French parties in final push for votes ahead of snap elections

France's political forces are making a final bid on Friday for votes in crunch legislative elections that could see the far right take control of the government in a historic first.

French parties in final push for votes ahead of snap elections
A demonstrator during an anti far-right rally ahead of the French elections. Photo by Frederick FLORIN / AFP

The official campaigning period ends at midnight on Friday, followed by a day off on Saturday, during which political activity is forbidden ahead of voting on Sunday.

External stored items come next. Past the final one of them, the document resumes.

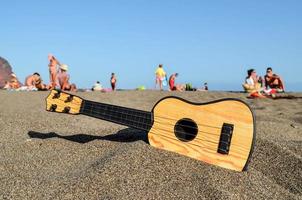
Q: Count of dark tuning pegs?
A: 4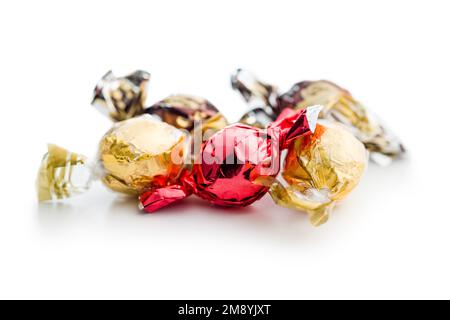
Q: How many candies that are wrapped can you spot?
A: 5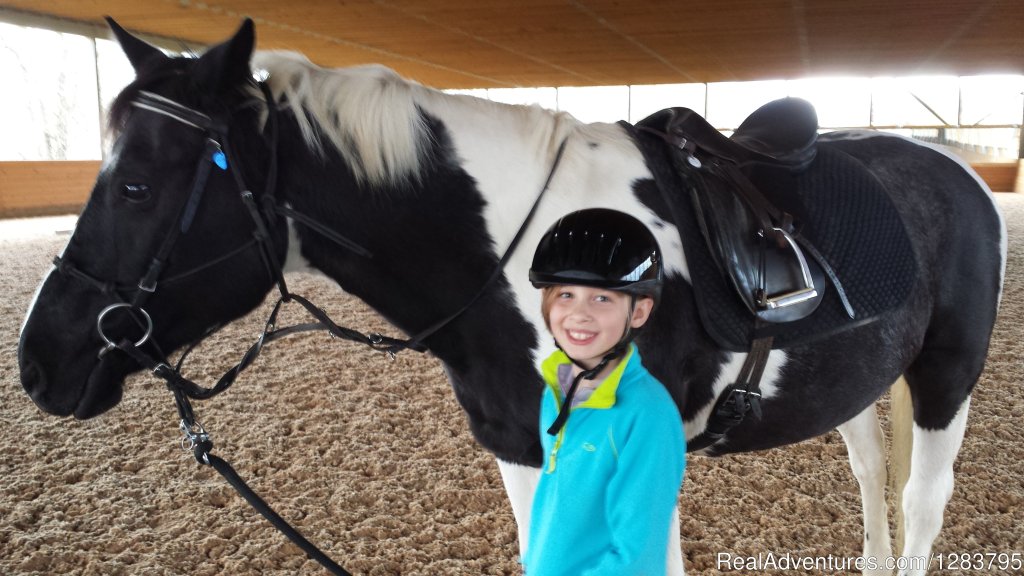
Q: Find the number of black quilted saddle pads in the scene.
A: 1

Another week of campaigning will then lead up to the decisive second round on July 7th.

The far-right Rassemblement National (RN) is tipped to win the election, potentially giving the party the post of prime minister for the first time in its history in a tense “cohabitation” with centrist President Emmanuel Macron.

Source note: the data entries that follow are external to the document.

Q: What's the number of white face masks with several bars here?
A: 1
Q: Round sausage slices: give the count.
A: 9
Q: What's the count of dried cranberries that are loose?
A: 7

What’s at stake for foreigners in France if far-right Jordan Bardella becomes prime minister?

“Of course, I want to avoid the extremes, especially the far right, being able to win” the ballot, Macron’s Prime Minister Gabriel Attal told broadcaster BFMTV on Friday.

Opinion polls suggest his centrist alliance will come only third behind the RN and a broad but fragile left-wing coalition, the Nouveau Front Populaire (NFP).

The RN party chief, Jordan Bardella, 28, would have a chance to lead a government as prime minister.

But he has insisted he would do so only if his party wins an absolute majority – 289 of the 577 seats in the National Assembly – after the second round.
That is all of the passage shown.